[TASK DETAILS]: Tally the lines in the following entries that include the word "many"; state only the total.

[DATA TO PROCESS]:

^^^^^^^^^^^^^^^^

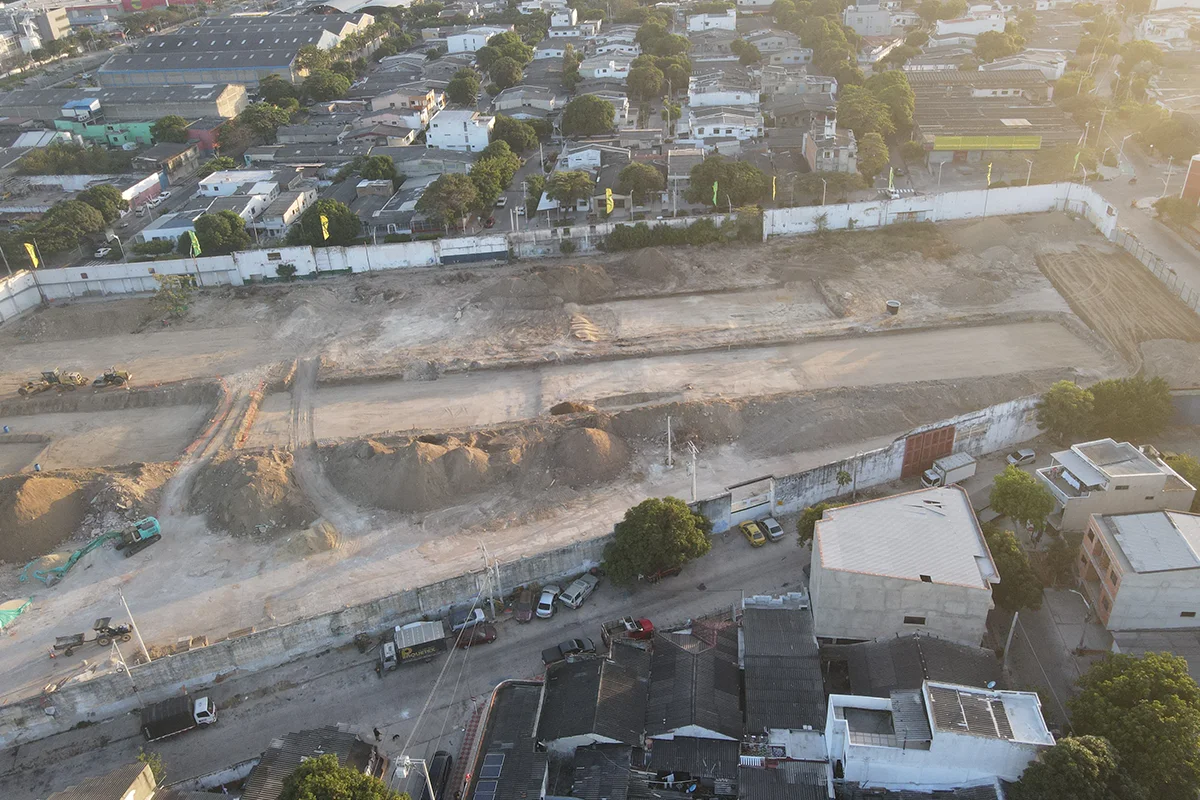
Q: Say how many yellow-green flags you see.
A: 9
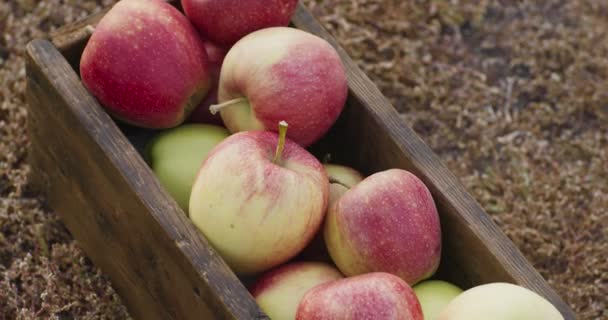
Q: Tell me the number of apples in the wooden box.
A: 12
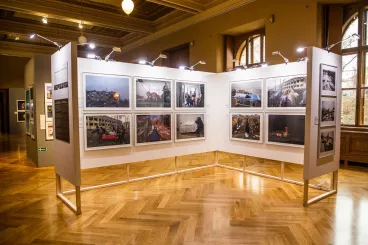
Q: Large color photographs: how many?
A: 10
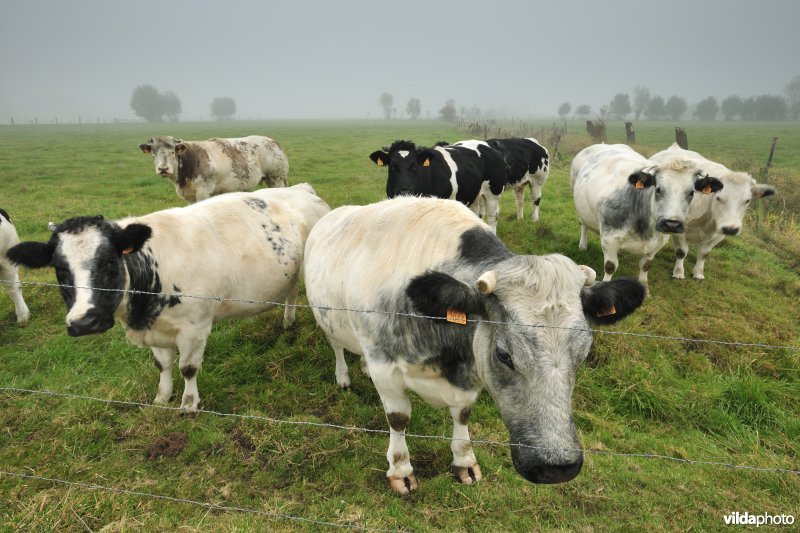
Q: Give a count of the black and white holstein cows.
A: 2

^^^^^^^^^^^^^^^^

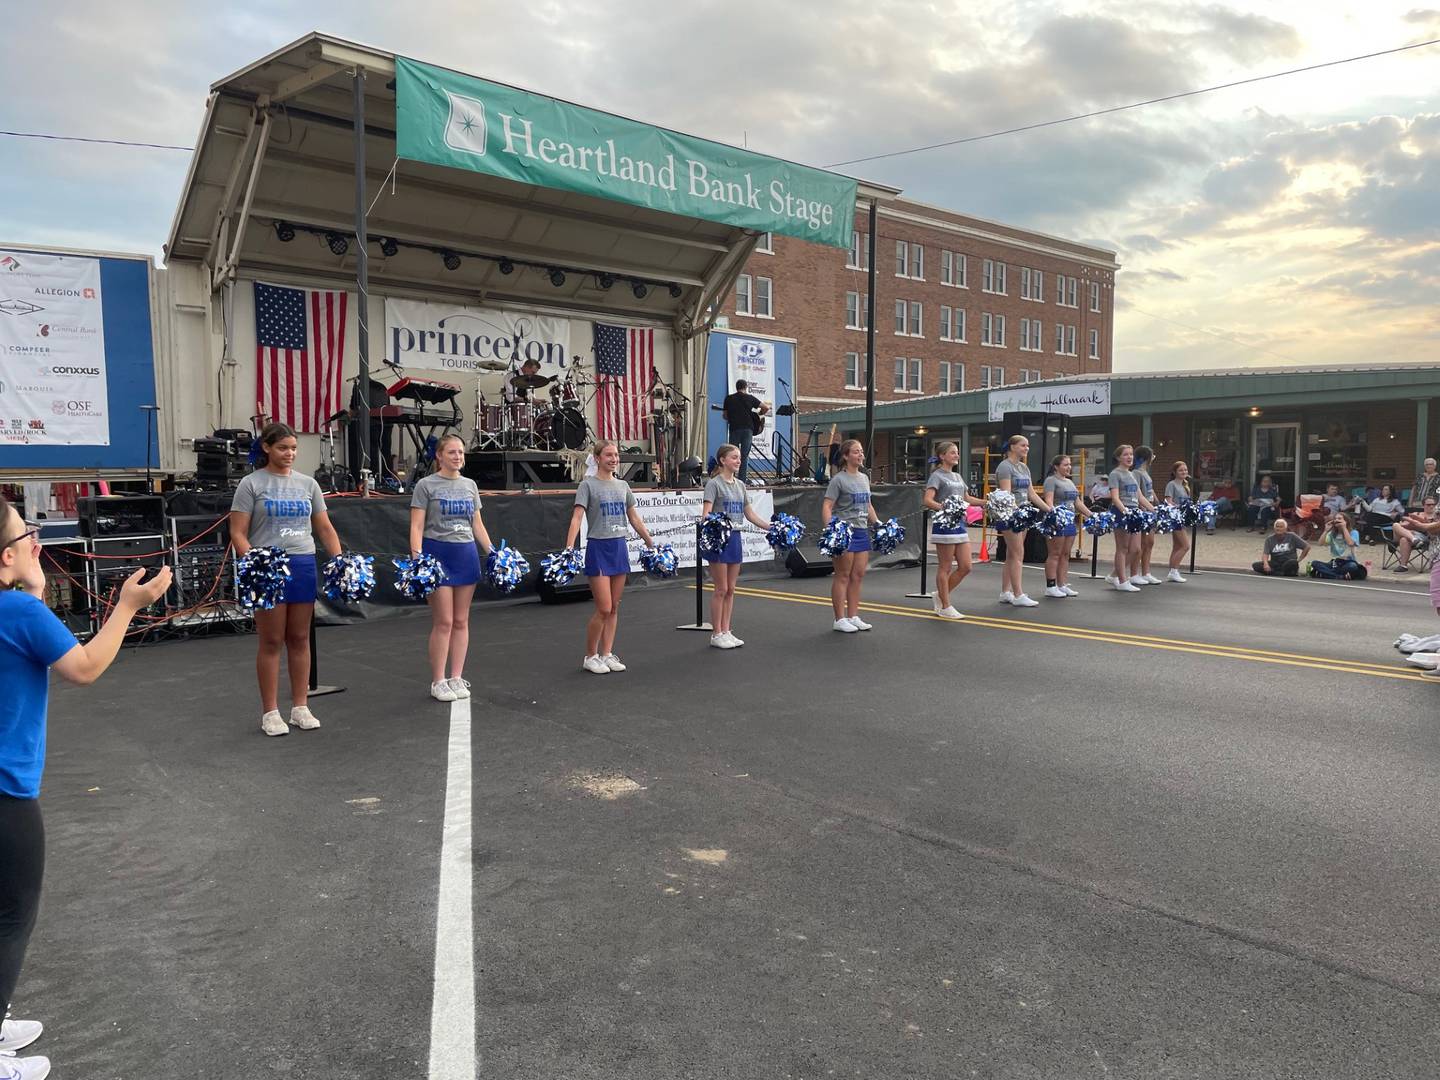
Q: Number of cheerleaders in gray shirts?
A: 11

^^^^^^^^^^^^^^^^

[WRITTEN SOLUTION]: 2